■ **What to work on**
Among the entries below, find the lines holding "does" and copy them.

■ **Stored data**
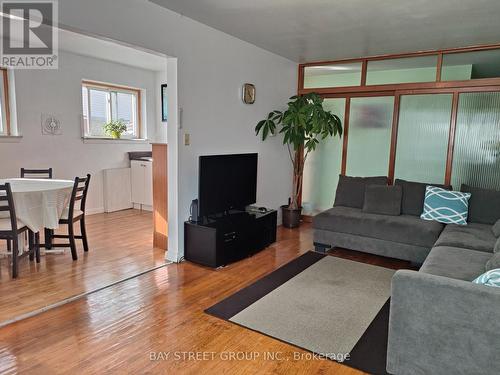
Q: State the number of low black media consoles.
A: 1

==

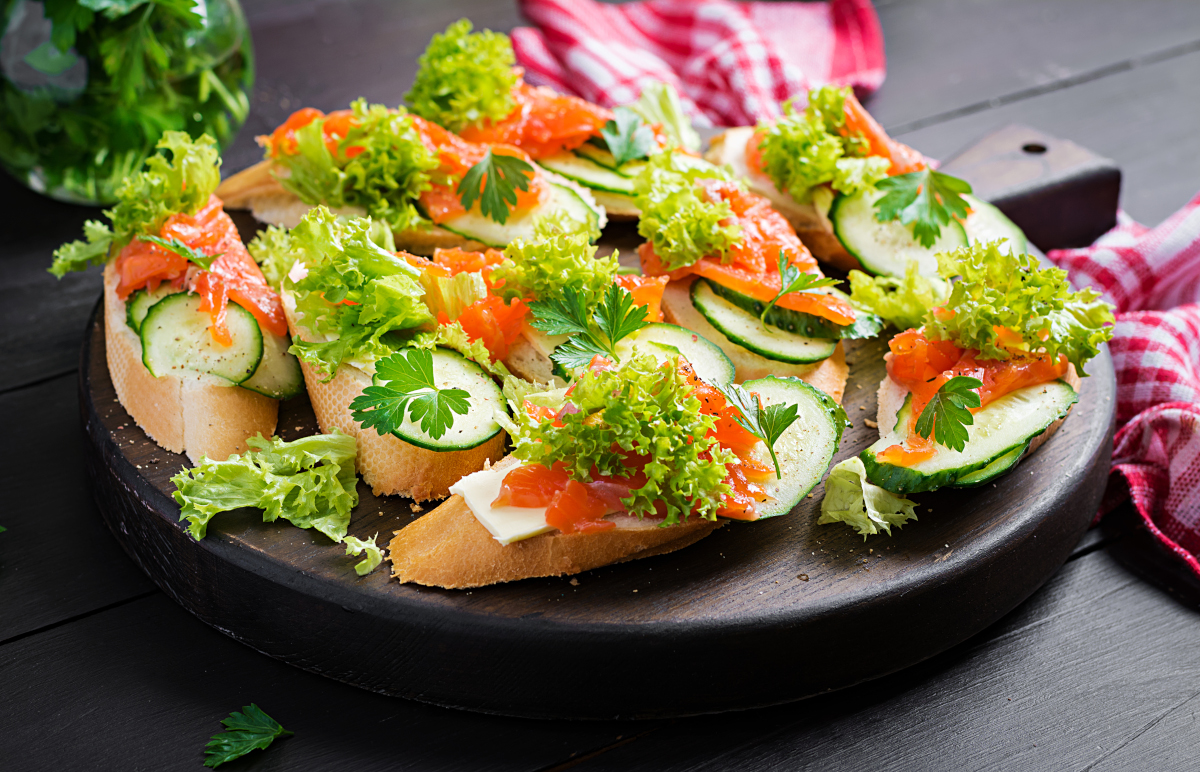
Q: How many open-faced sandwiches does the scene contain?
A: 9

...

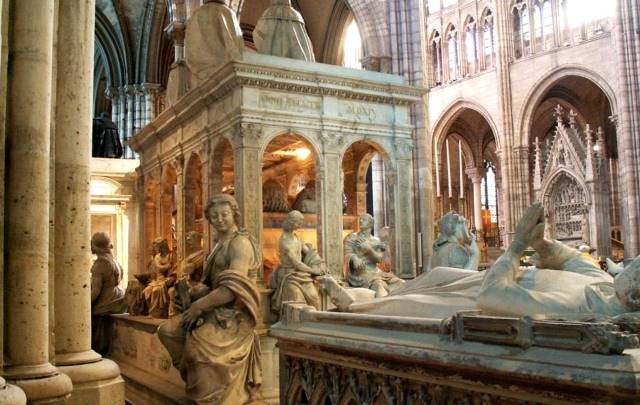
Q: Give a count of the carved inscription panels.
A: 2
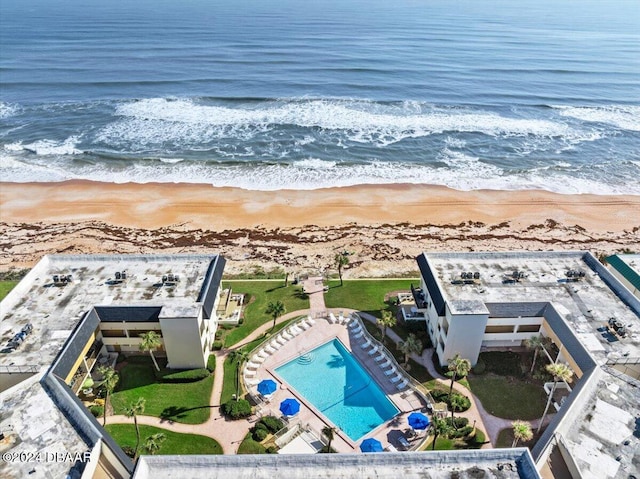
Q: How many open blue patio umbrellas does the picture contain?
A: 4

■ **Result of the task**
Q: How many open-faced sandwiches does the scene contain?
Q: How many open blue patio umbrellas does the picture contain?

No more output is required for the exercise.